Being Right
By Jemy Gatdula
You’ve probably heard by now that the Bar exams was moved to next year. After it was canceled last year. And with the longer time for study came the many inspiring statements from everywhere, of going for “greatness,” to study with “purpose” yet with “compassion.” Essentially, it exhorts students to be “confidently beautiful but with a heart.” Or something like it.
This made me think of the James Bond film The Man with the Golden Gun. In the routine briefing scene, M informed Bond that the villain Scaramanga was out to kill him. It was at this point that something piqued my interest: rather than be sympathetic or solicitous towards Bond, M actually told him to either resign or take a sabbatical because, as he put it, he just can’t afford to jeopardize any mission.
When Bond suggests going after Scaramanga instead, M does not praise or give encouragement to Bond. M just dismisses him gruffly.
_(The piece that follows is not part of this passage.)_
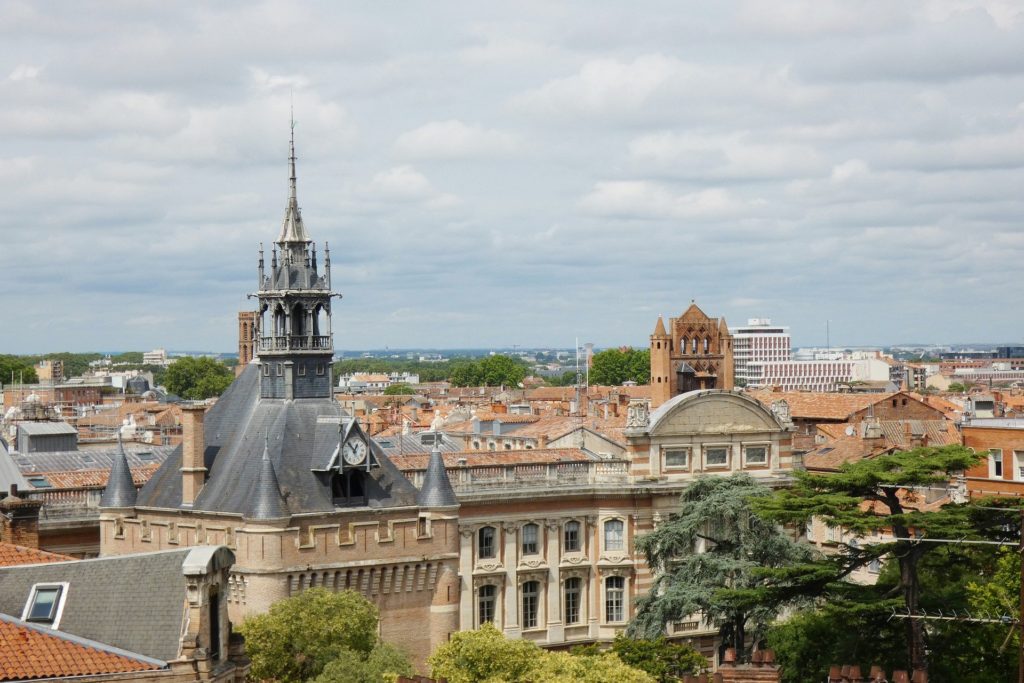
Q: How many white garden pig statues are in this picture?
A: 0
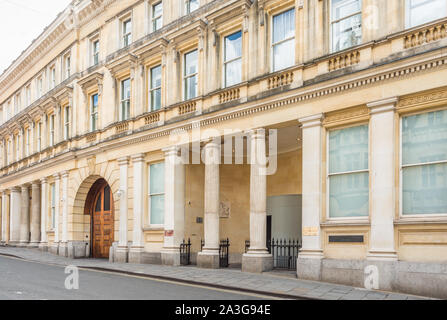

Later in the movie, when something goes wrong, rather than tell Bond everything is OK, to forget it and move on, M cold-bloodedly (and quite famously) tells Bond: “l almost wish that Scaramanga had a contract on you.”
Now, all this is rather interesting because if M had done that to a present-day Bond, who’d likely be a tattooed 20- or 30-something, Bond would run to Instagram (or tweet about “the darkness”), post a selfie of his abs and his unappreciated-by-the-boss look, complain how empty life is, and then — after getting hundreds of FB “likes” — go out and buy a soy latte.
Which reminds me of another marvelous M quote: “Christ, I miss the Cold War!”
Michael Jordan says it best: “A lot of kids today need reinforcement. They need a pat on the back. Back in those days, if you didn’t get the pat, you better pat yourself and keep moving.”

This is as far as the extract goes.